The required output is the whole listing below, unchanged.
□ □ □ □ □
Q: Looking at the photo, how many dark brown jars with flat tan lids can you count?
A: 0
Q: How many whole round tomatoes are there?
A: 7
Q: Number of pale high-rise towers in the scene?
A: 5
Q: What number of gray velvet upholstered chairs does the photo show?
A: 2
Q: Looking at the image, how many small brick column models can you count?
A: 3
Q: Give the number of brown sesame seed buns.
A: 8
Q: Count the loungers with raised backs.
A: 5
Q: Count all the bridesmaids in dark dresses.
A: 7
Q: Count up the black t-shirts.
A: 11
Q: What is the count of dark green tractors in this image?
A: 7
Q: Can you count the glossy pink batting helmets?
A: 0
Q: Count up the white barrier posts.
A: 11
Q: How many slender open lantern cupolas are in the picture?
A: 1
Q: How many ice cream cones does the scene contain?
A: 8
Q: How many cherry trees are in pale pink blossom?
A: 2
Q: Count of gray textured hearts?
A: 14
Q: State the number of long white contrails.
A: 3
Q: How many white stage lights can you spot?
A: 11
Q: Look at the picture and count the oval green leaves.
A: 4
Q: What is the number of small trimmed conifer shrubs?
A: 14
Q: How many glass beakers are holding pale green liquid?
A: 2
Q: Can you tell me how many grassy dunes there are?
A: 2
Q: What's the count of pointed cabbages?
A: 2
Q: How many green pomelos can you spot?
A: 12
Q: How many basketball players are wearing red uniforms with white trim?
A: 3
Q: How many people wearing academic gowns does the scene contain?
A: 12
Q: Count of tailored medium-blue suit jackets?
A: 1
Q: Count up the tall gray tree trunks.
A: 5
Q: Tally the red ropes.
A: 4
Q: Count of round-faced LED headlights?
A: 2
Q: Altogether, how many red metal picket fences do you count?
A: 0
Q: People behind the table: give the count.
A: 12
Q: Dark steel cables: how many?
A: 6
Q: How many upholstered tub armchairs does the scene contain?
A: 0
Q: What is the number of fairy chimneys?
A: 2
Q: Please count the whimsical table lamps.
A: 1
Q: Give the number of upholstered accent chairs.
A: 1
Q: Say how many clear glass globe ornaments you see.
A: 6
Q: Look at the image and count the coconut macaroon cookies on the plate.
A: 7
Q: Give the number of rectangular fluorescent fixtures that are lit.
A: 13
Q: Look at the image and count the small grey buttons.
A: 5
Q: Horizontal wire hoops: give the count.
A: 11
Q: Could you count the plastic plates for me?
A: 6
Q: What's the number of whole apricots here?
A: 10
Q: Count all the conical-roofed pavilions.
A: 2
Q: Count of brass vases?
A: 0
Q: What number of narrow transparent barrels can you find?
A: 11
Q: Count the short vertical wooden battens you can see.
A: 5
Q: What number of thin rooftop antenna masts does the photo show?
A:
□ □ □ □ □
**Task solution**
Q: Looking at the photo, how many dark brown jars with flat tan lids can you count?
A: 0
Q: How many whole round tomatoes are there?
A: 7
Q: Number of pale high-rise towers in the scene?
A: 5
Q: What number of gray velvet upholstered chairs does the photo show?
A: 2
Q: Looking at the image, how many small brick column models can you count?
A: 3
Q: Give the number of brown sesame seed buns.
A: 8
Q: Count the loungers with raised backs.
A: 5
Q: Count all the bridesmaids in dark dresses.
A: 7
Q: Count up the black t-shirts.
A: 11
Q: What is the count of dark green tractors in this image?
A: 7
Q: Can you count the glossy pink batting helmets?
A: 0
Q: Count up the white barrier posts.
A: 11
Q: How many slender open lantern cupolas are in the picture?
A: 1
Q: How many ice cream cones does the scene contain?
A: 8
Q: How many cherry trees are in pale pink blossom?
A: 2
Q: Count of gray textured hearts?
A: 14
Q: State the number of long white contrails.
A: 3
Q: How many white stage lights can you spot?
A: 11
Q: Look at the picture and count the oval green leaves.
A: 4
Q: What is the number of small trimmed conifer shrubs?
A: 14
Q: How many glass beakers are holding pale green liquid?
A: 2
Q: Can you tell me how many grassy dunes there are?
A: 2
Q: What's the count of pointed cabbages?
A: 2
Q: How many green pomelos can you spot?
A: 12
Q: How many basketball players are wearing red uniforms with white trim?
A: 3
Q: How many people wearing academic gowns does the scene contain?
A: 12
Q: Count of tailored medium-blue suit jackets?
A: 1
Q: Count up the tall gray tree trunks.
A: 5
Q: Tally the red ropes.
A: 4
Q: Count of round-faced LED headlights?
A: 2
Q: Altogether, how many red metal picket fences do you count?
A: 0
Q: People behind the table: give the count.
A: 12
Q: Dark steel cables: how many?
A: 6
Q: How many upholstered tub armchairs does the scene contain?
A: 0
Q: What is the number of fairy chimneys?
A: 2
Q: Please count the whimsical table lamps.
A: 1
Q: Give the number of upholstered accent chairs.
A: 1
Q: Say how many clear glass globe ornaments you see.
A: 6
Q: Look at the image and count the coconut macaroon cookies on the plate.
A: 7
Q: Give the number of rectangular fluorescent fixtures that are lit.
A: 13
Q: Look at the image and count the small grey buttons.
A: 5
Q: Horizontal wire hoops: give the count.
A: 11
Q: Could you count the plastic plates for me?
A: 6
Q: What's the number of whole apricots here?
A: 10
Q: Count all the conical-roofed pavilions.
A: 2
Q: Count of brass vases?
A: 0
Q: What number of narrow transparent barrels can you find?
A: 11
Q: Count the short vertical wooden battens you can see.
A: 5
Q: What number of thin rooftop antenna masts does the photo show?
A:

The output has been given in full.